1. Field of the Invention
The present invention relates to the field of semiconductor processing and fabrication and more particularly to the fields of photolithography, dielectric materials, and integrated circuit packaging materials.
2. Discussion of Related Art
Integrated circuits are formed of many different layers of materials. Each of these different layers is formed by a separate process during the process flow to form the integrated circuits. Employing separate processes to form each of the layers is time consuming and often complicates process flows by requiring different types of process chambers and chemistry. Additionally, the application of multiple film layers may disrupt the layers underneath. Therefore, the formation of each layer requires specific accommodations depending on whether the preexisting layers over which the new layer is to be formed can withstand the subsequent process conditions. Also, there may be adhesion problems between the layers as well as problems with controlling the thicknesses and uniformity of films. Examples of multiple layer films include the application of a spin-on hard mask over a spin-on inter-layer dielectric that requires discrete spin-on and bake steps for each of the layers. Also, the application of an organic bottom anti-reflective coating (BARC) requires a discrete spin-on and bake step before spinning-on a photoresist layer. Another example is the formation of interference layers by forming two separate layers of material having a different refractive index from one another.

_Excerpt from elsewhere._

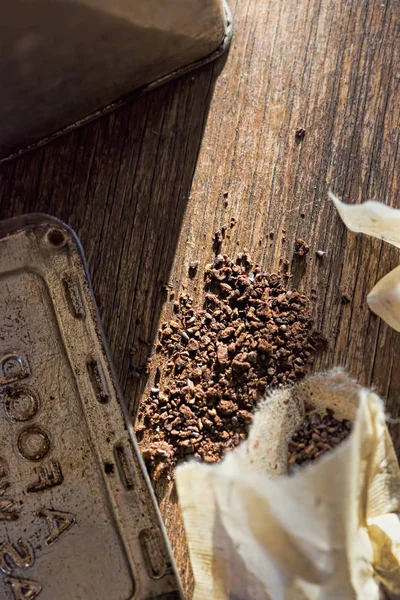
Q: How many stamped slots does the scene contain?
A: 4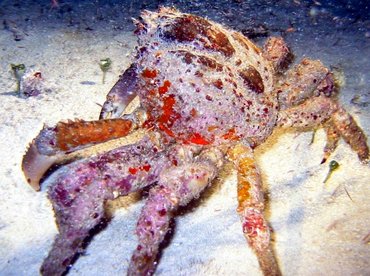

In some cases, the integration of the formation of certain types of films into a process flow may be very difficult or impossible. For example, the integration of a step to form a developer resistant film above a sacrificial light absorbing material (SLAM) is difficult to accomplish as it may require additional tooling, time and complexity to, for example, add a surface cure step or to apply a discrete capping layer. SLAM is used in dual damascene and it has light absorbing properties like an anti-reflective coating (ARC) and has etching properties similar to those of the dielectric layer used in the particular dual damascene structure. In dual damascene, a first etched region (e.g. a via or a trench) within a dielectric material may be filled with SLAM. After the first etched region is filled with the SLAM, a second region is photopatterned and etched (e.g., a trench if the via is already formed or a via if the trench is already formed). It would be valuable to form a developer resistant film above a layer of SLAM because the photoresist developer etches low-k dielectric materials and SLAM. If the SLAM is attacked by the photoresist developer there may be significant undercutting of the SLAM under the photoresist, resulting in excessive etching of the dielectric layer during the dielectric etch due to the undercutting of the SLAM. Another instance where it is difficult to integrate the formation of a film into a process sequence is the formation of a protective layer over the top of a buffer coating on a package substrate. A protective coating over the top of the buffer coating would be valuable to provide additional chemical resistance to the buffer coating while maintaining valuable mechanical and optical properties.